What you need to do: Please print nothing but the lines from the one containing "Q: How many" to the final line below, exactly, and no pictures.

Dataset:
++++++++++

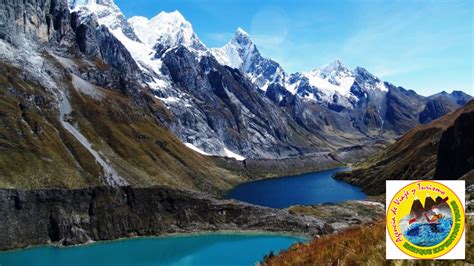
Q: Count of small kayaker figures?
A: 1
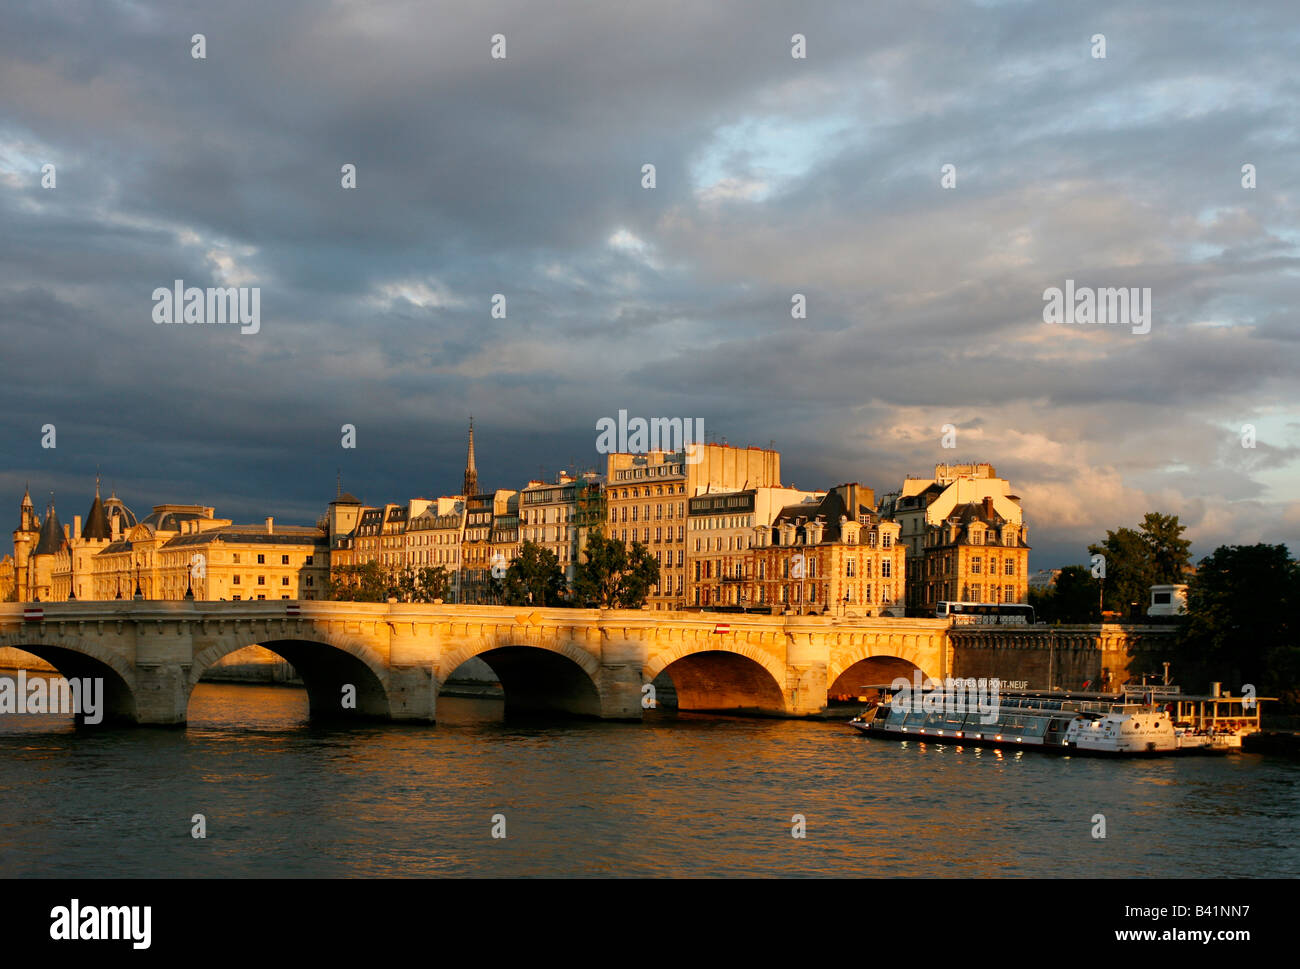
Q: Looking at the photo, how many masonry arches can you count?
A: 5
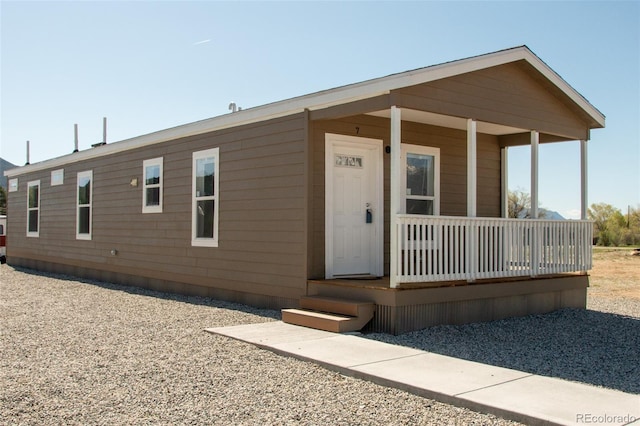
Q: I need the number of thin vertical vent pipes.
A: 3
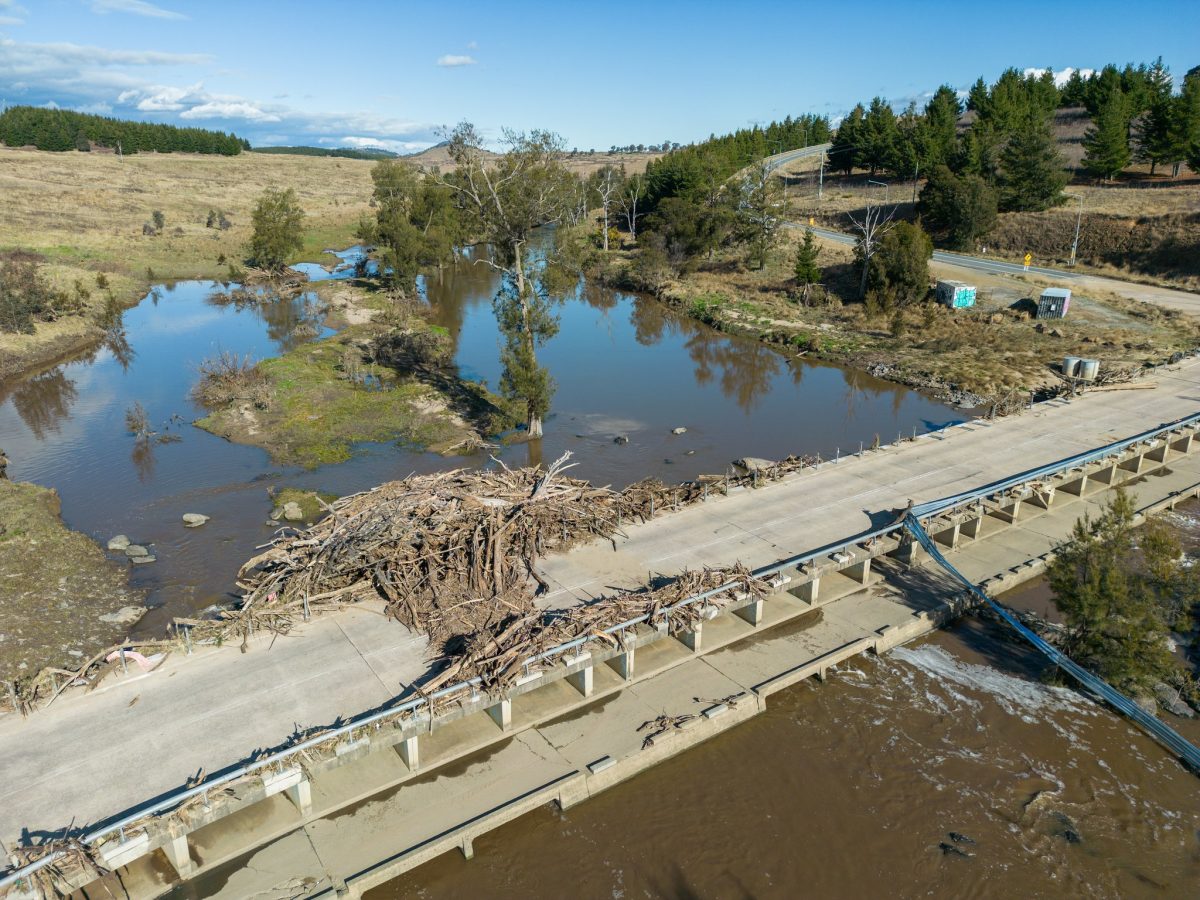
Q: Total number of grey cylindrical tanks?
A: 2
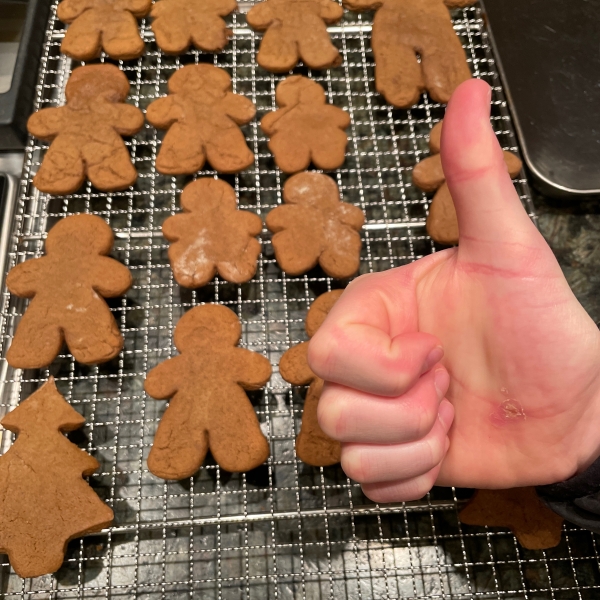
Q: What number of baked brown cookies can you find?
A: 15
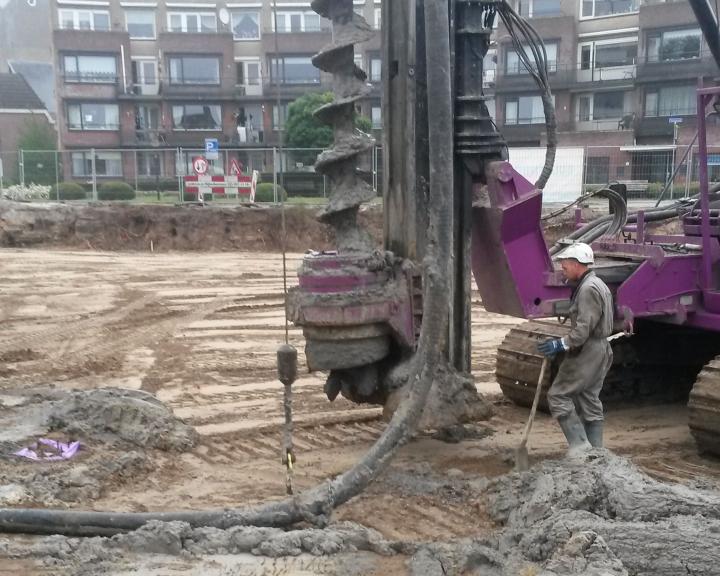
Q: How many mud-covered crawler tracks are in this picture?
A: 2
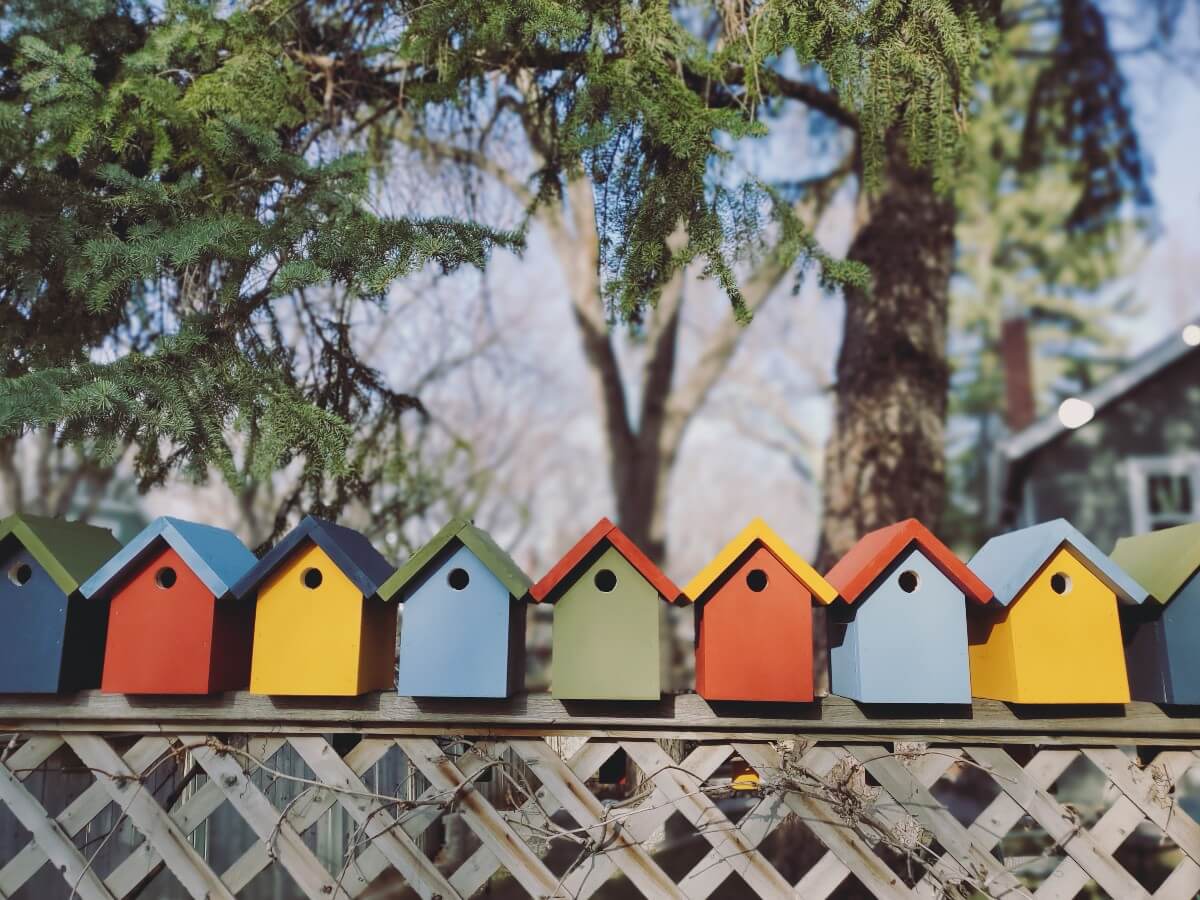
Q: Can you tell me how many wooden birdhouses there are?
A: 9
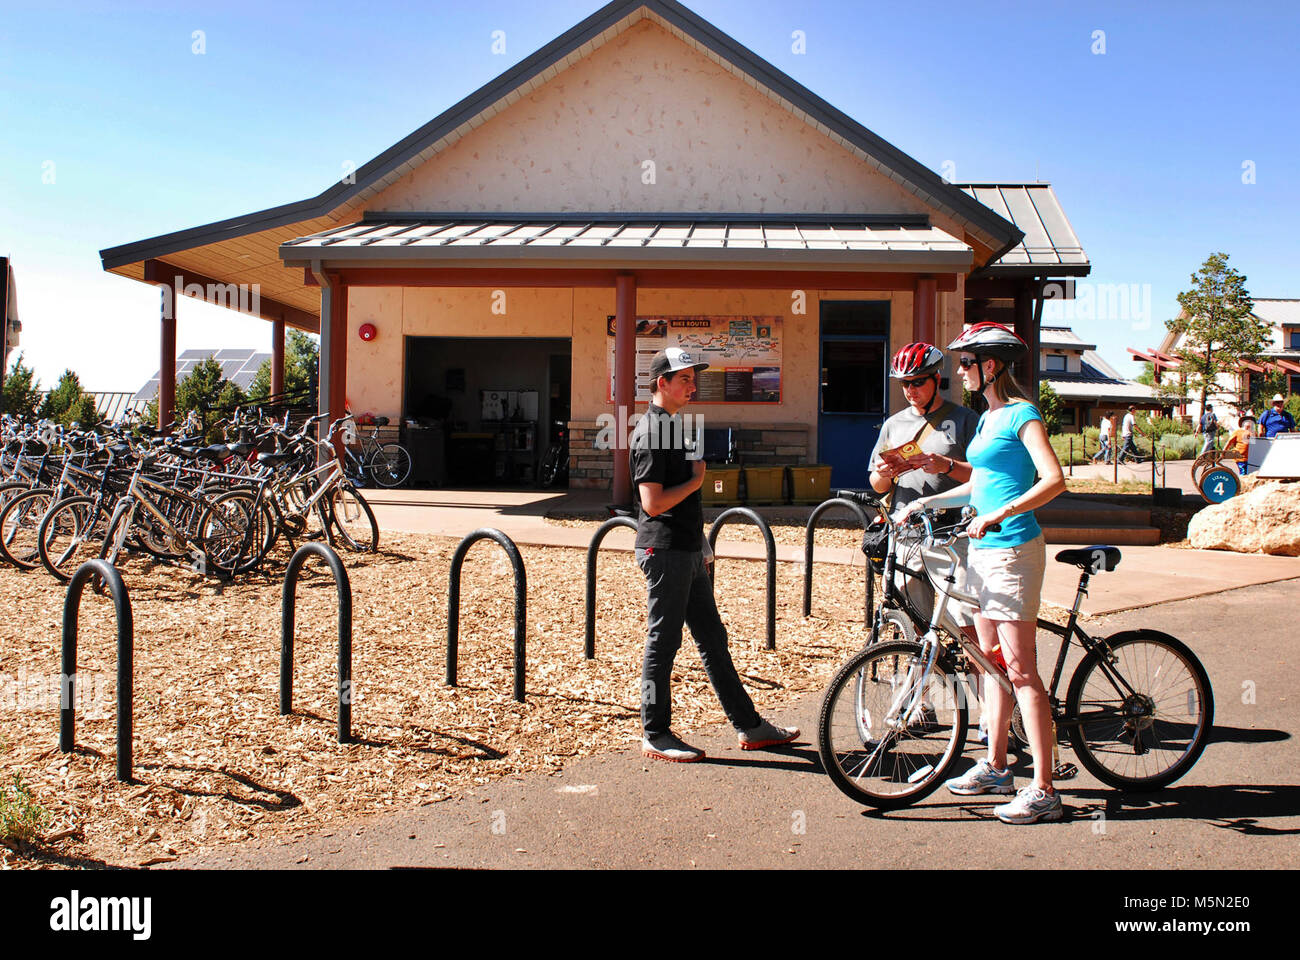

++++++++++

Task response:
Q: How many mud-covered crawler tracks are in this picture?
A: 2
Q: Can you tell me how many wooden birdhouses there are?
A: 9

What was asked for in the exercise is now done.